April 14th, 2015 (the day that Sam passed) - I took my first leave of absence from my first doctoral program. (In 2020, I ended up dropping out completely after finishing up 42 hours of coursework, 3.8GPA, thousands of pages of reading, and a pretty strong outlining for a dissertation). I figured, I enjoyed much of the journey, but didn’t need to finish. (My wife graciously, and forcefully said otherwise).
April 24th, 2024 - 9 days after the 9 year anniversary, I spoke to a couple thousand people about the beauty of embracing Grief as Language, not a journey.
A week later I successfully defended my doctoral thesis (Grief Doesn’t Have an Expiration Date: Using Practices of Storytelling to Cultivate the Virtue of Patience in Grievers and Would-Be Comforters) in a pair of Jordan Lost & Found 1’s and officially became Dr. Chimdindu John Onwuchekwa.
A week after that I walked across that stage and (hopefully) put school behind me for the rest of my life.
May - I started a new job (Sr.
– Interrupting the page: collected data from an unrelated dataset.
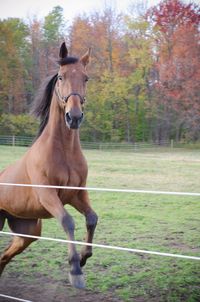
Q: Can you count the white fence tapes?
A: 3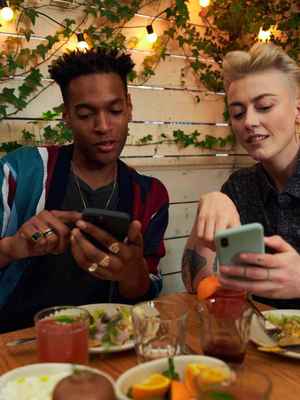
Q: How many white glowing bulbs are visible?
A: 5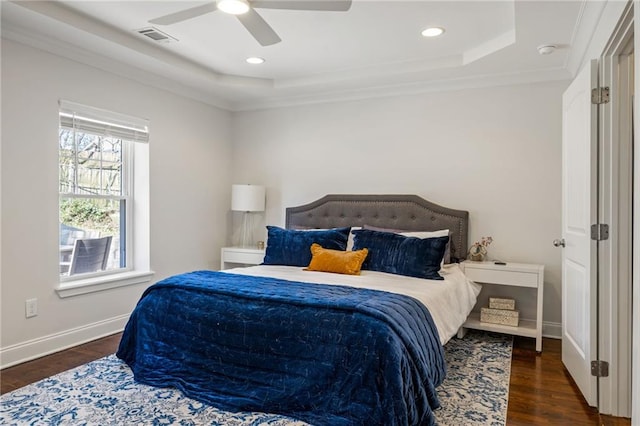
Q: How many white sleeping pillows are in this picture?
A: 2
Director for Thought Leadership and Innovation) at City to City. In so many ways, this job feels like a custom suit that allows me to use my natural gifts of innovation and galvanizing people and resources to solve future problems that aren’t currently on anyone’s radar.
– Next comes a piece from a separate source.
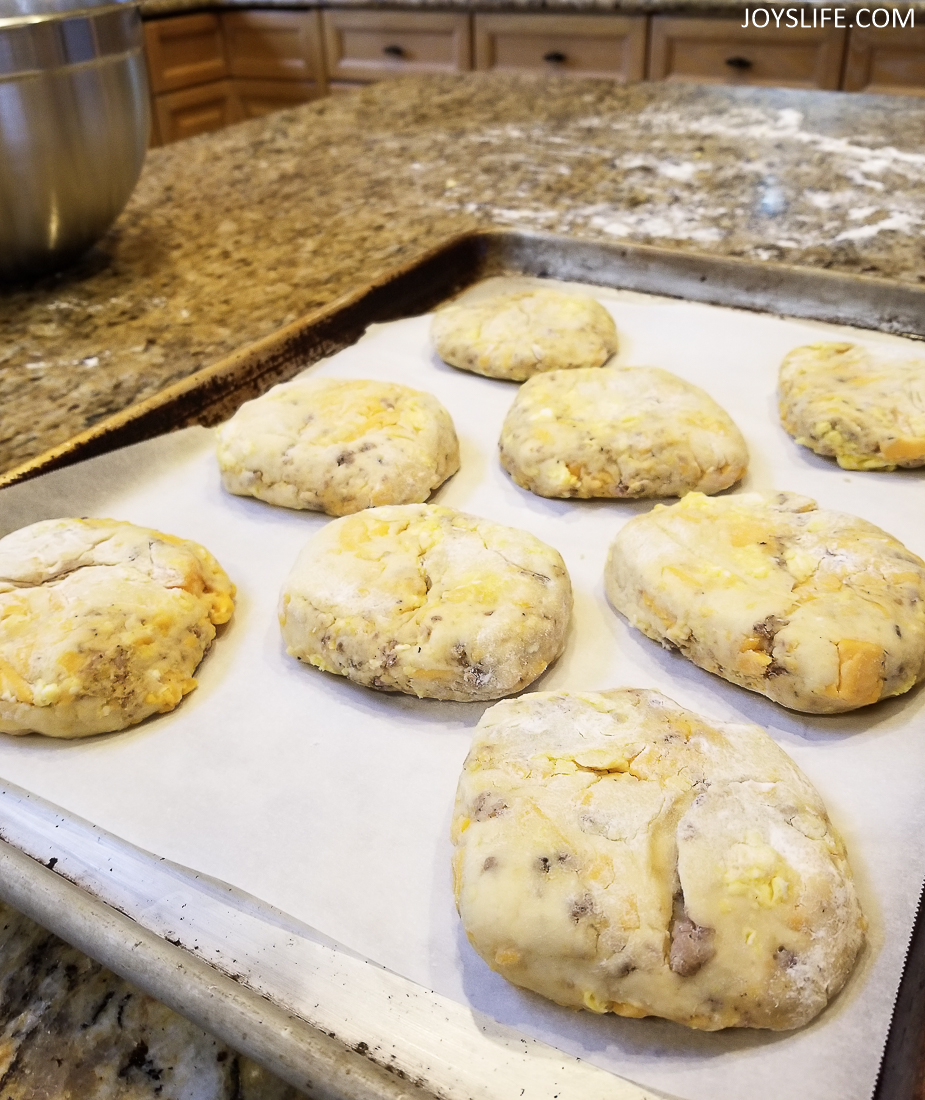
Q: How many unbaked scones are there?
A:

June - Signed contracts to write my next two books Grief is a Language: Finding the Right Words When There Are None (dropping 2026), and another one tentatively titled On Revivals and Revolutions: The Forgotten Virtue Behind the World’s Most Memorable Movements (late 2027-2028 - this is a book on the virtue of patience).
July - I turned 40.
August - Received my official ADHD diagnosis (explains a lot), as well as learning I have Hashimoto’s Disease (again, explains a lot…I thought my fatigue, mental cloudiness, and unexpected weight gain was just turning 40, and didn’t realize it was my body turning against me). Started treatment for it, and I’m feeling fine now.
September - Took my 40th birthday trip with 12 of my closest friends to Medellin! This was the trip of a lifetime for me. Throughout the last decade, these were 12 men who have shaped me in ways I’m forever indebted and could never repay.
October-November —> I’ve been in the lab…In the thick of planning for WE GO ON TOUR ROUND 3. A 30 city tour (across 3 continents) crafted by storytellers, filmmakers, artists, comedians, and designers to create safe, unscary places to acknowledge grief, find hope, and build connection. It starts this Thursday, November 21st in ATL. Would love to have you pull up!
If you’re one of my paid subscribers, shoot me a DM and I’ll get you a code for a free ticket AT ANY CITY as a special thank you for supporting this work.
If you’re a reader, feel free to use the code ALLHOPE10 for a 25% discount on tickets.
Substack is telling me to WRAP IT UP, so no long goodbyes.
I missed y’all.
See you tomorrow.
This is beautiful and gives me so much hope. Thanks for sharing your life with us.
I enjoy reading “God glimpses” because life can be so dang hard. Thank you for sharing yours with us! See you in January in Dallas. Already got my ticket!